» **What you should do**
Copy the lines running from the one that contains "Q: Count the blocky" to the end of the entries below, exactly and with no pictures.

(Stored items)

• • • •

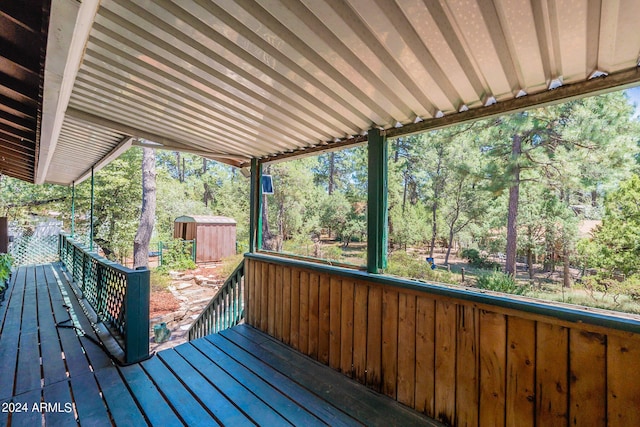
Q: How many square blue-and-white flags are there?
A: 1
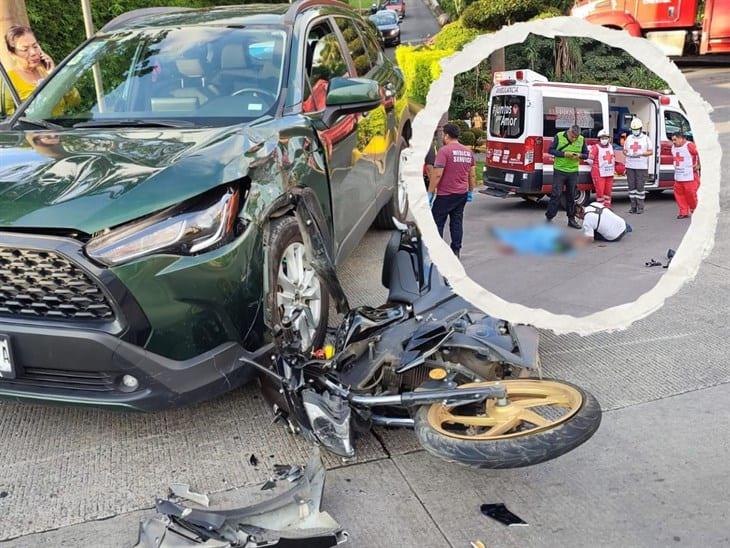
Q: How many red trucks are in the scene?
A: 1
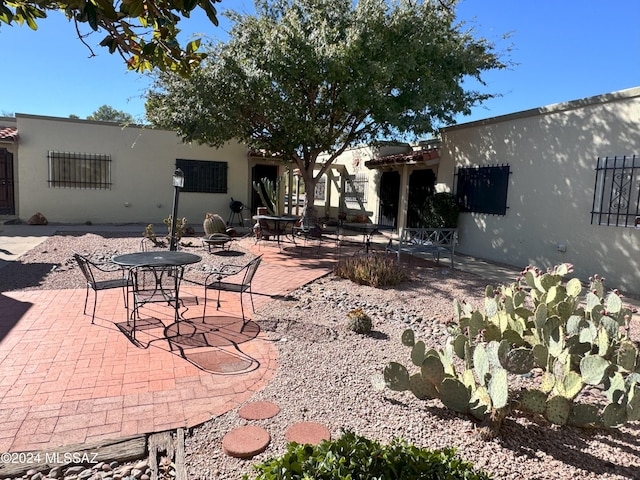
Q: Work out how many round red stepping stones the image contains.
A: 3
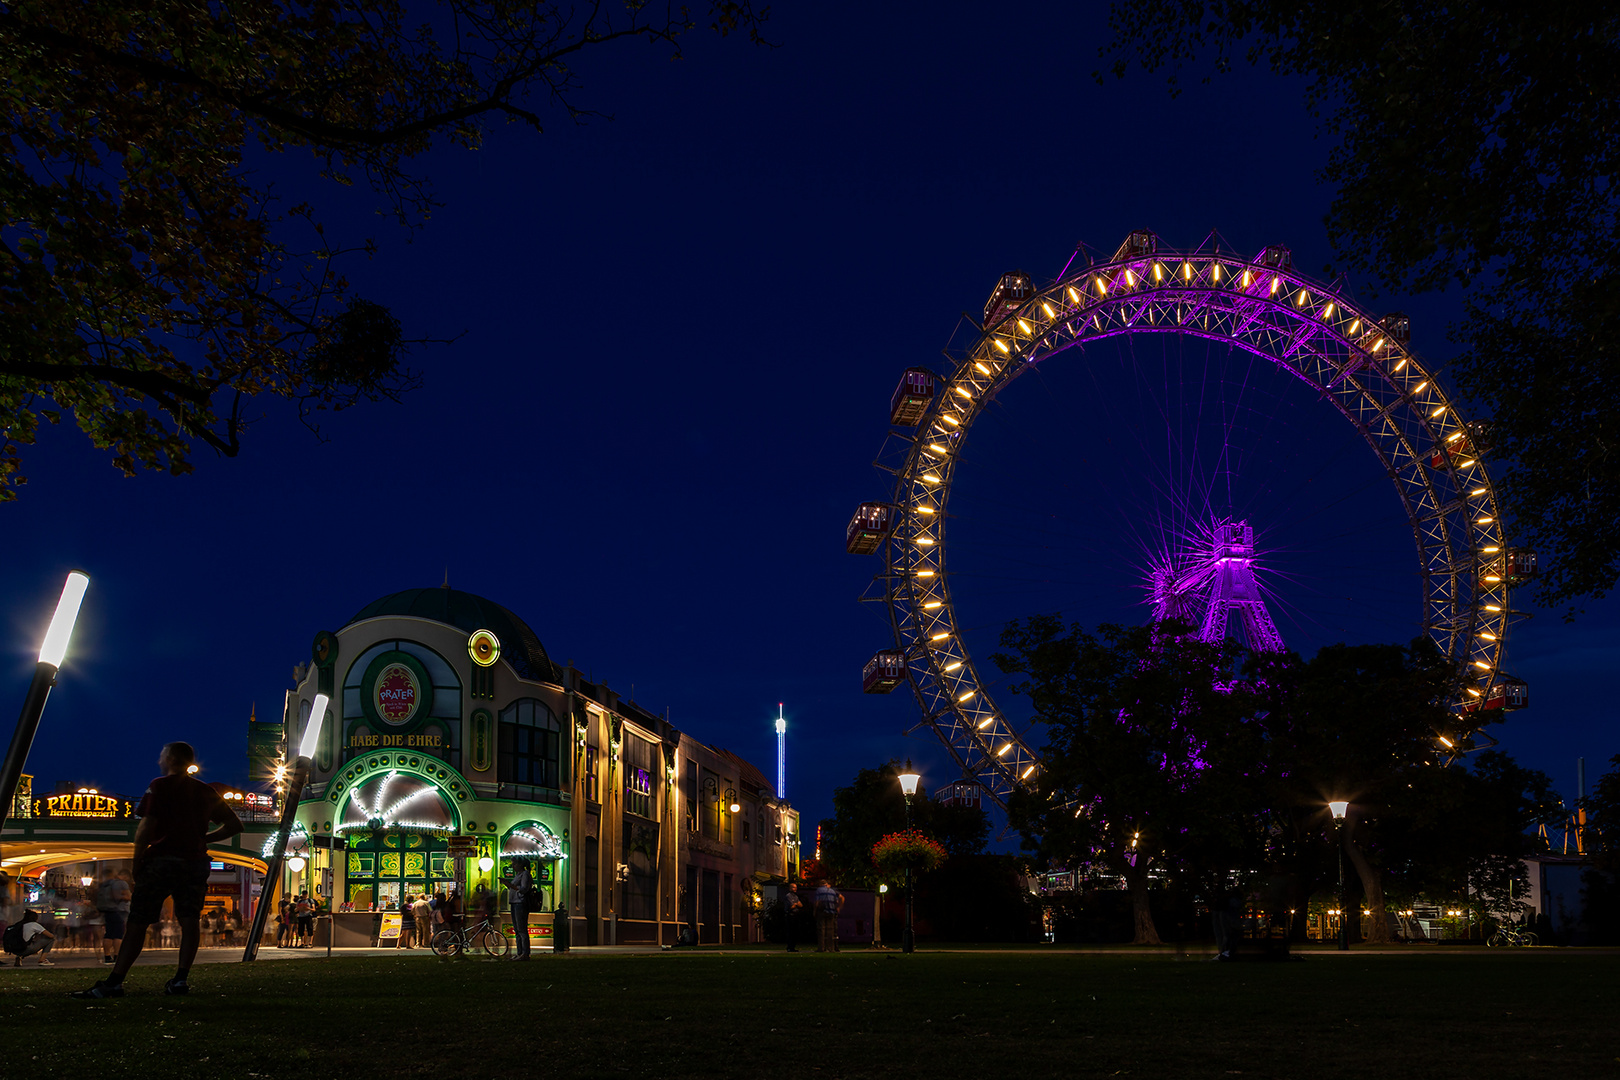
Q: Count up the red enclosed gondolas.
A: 11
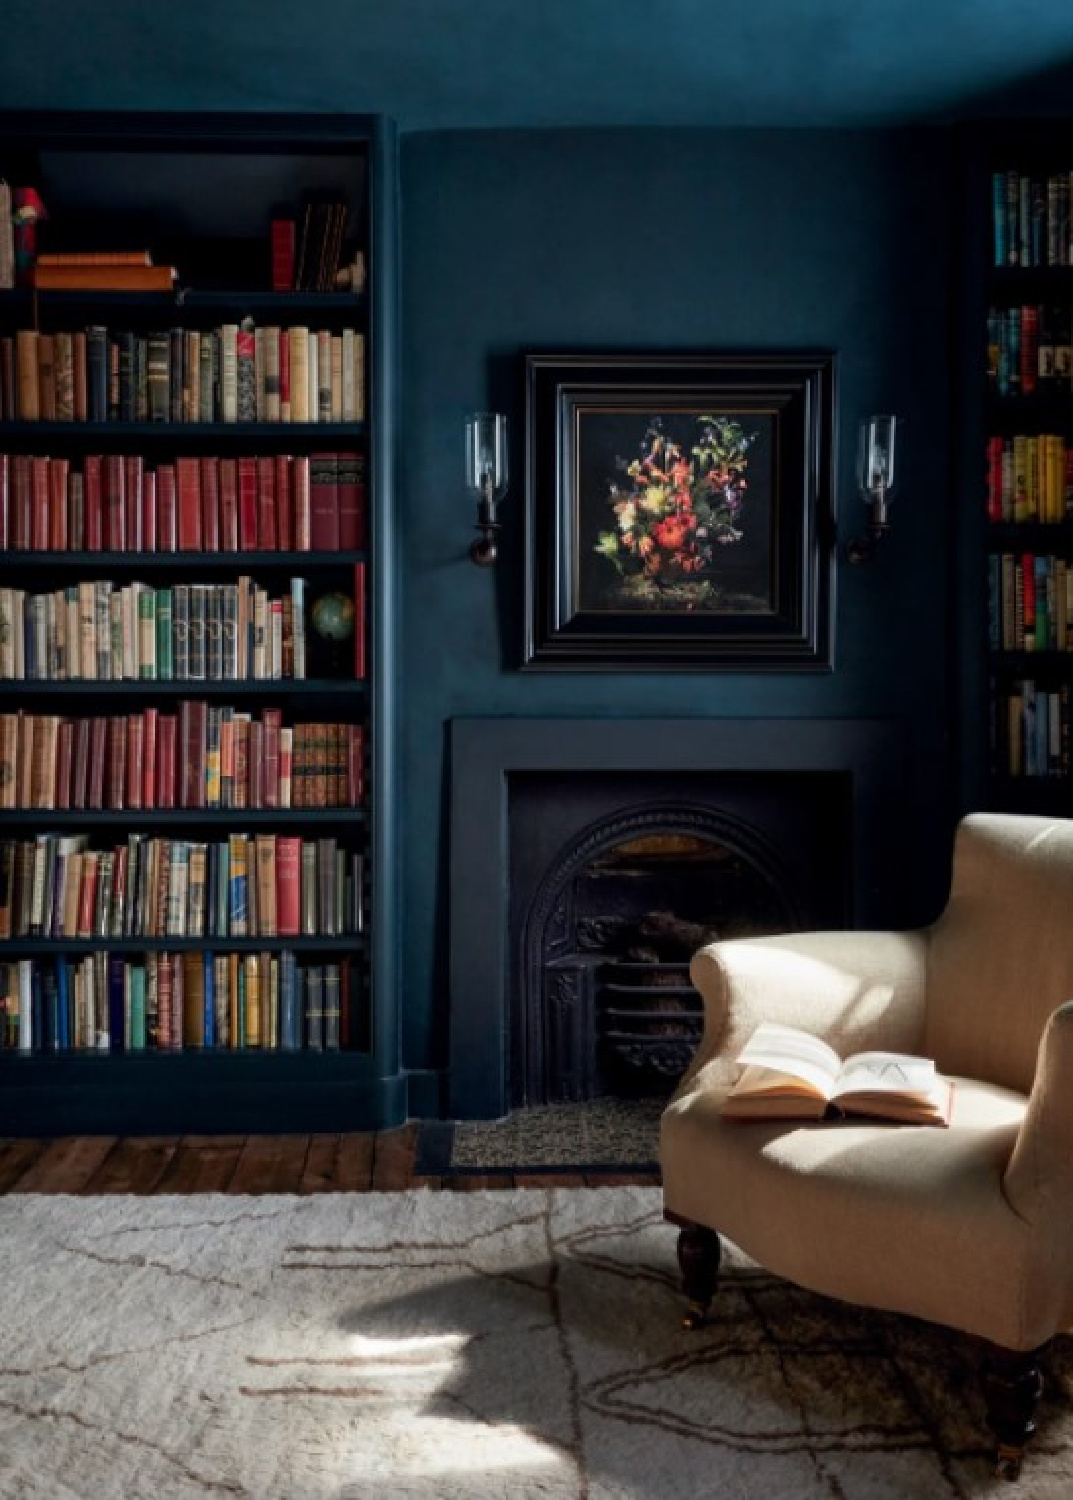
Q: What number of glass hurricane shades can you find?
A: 2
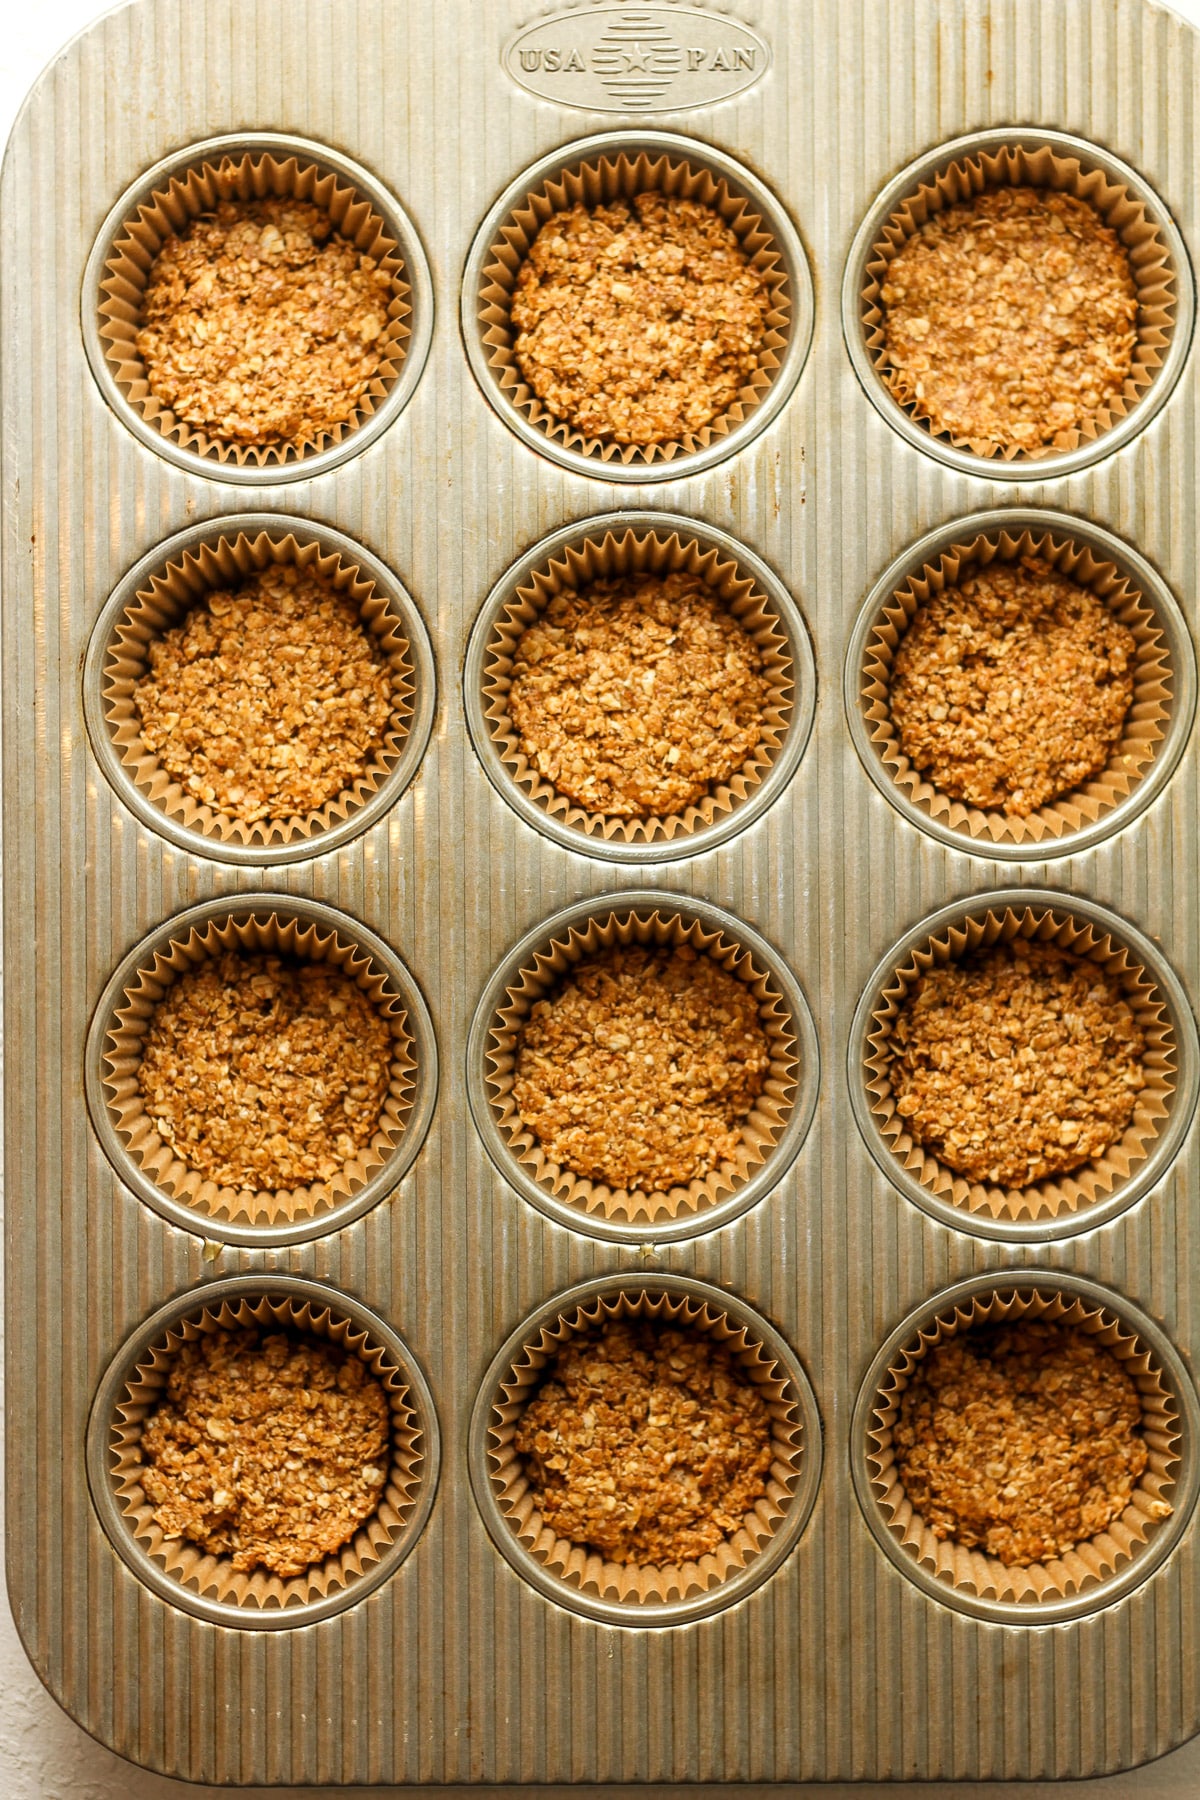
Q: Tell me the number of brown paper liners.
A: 12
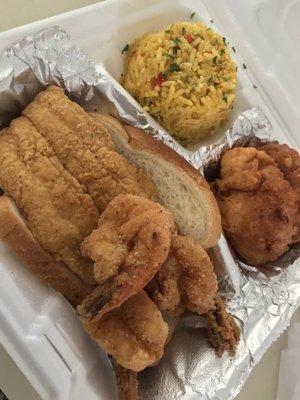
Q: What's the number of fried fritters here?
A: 2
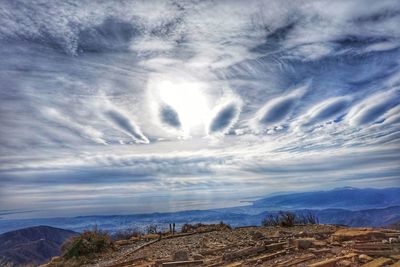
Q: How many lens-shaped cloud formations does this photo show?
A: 6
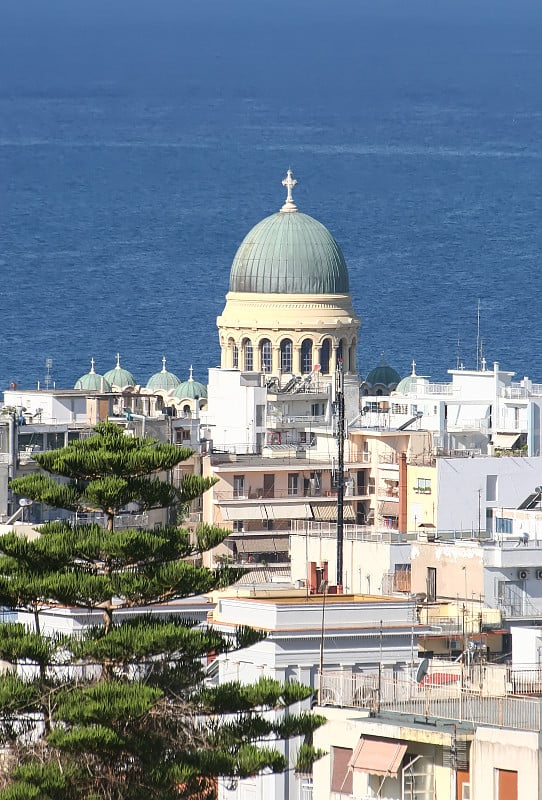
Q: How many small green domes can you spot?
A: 6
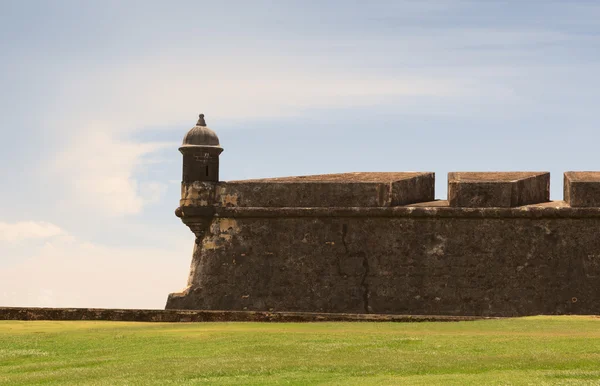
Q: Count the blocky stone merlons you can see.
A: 3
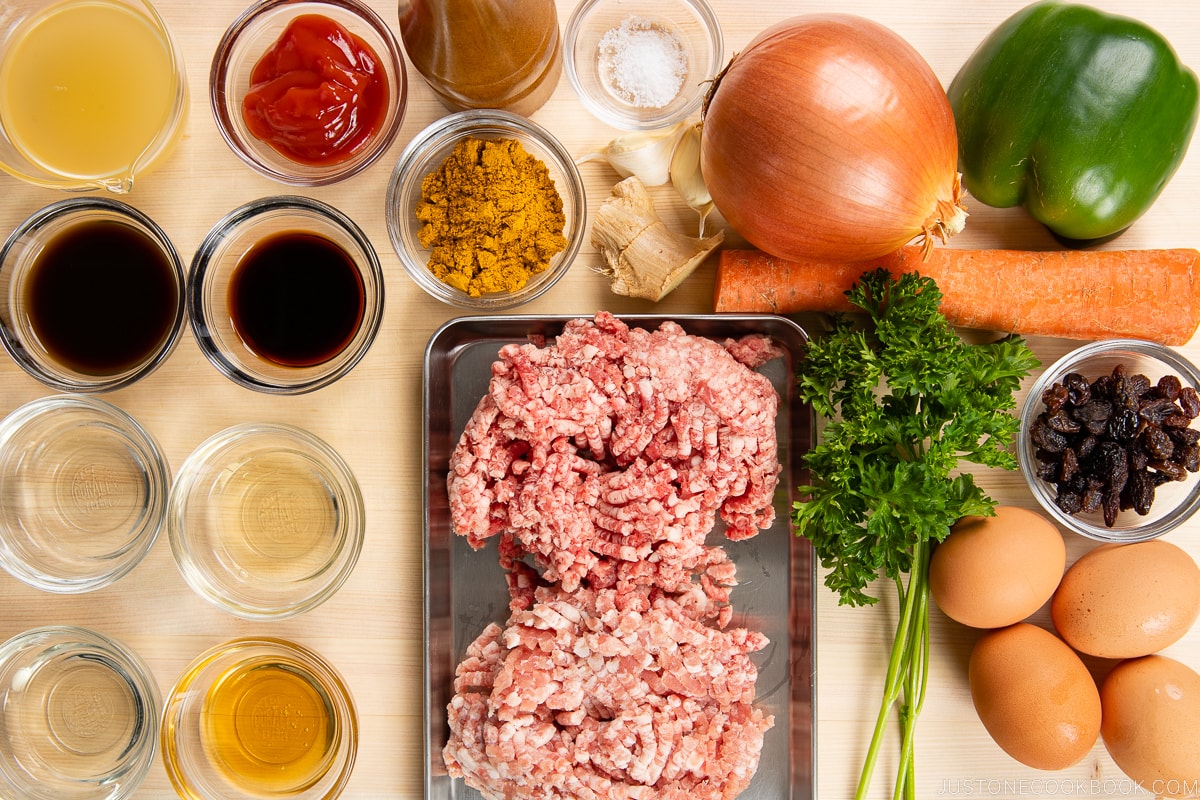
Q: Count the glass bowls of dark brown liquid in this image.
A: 2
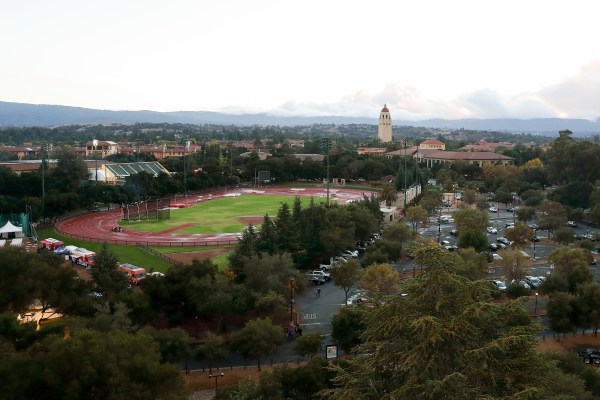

• • • •

» **Task result**
Q: Count the blocky stone merlons you can see.
A: 3
Q: Count the glass bowls of dark brown liquid in this image.
A: 2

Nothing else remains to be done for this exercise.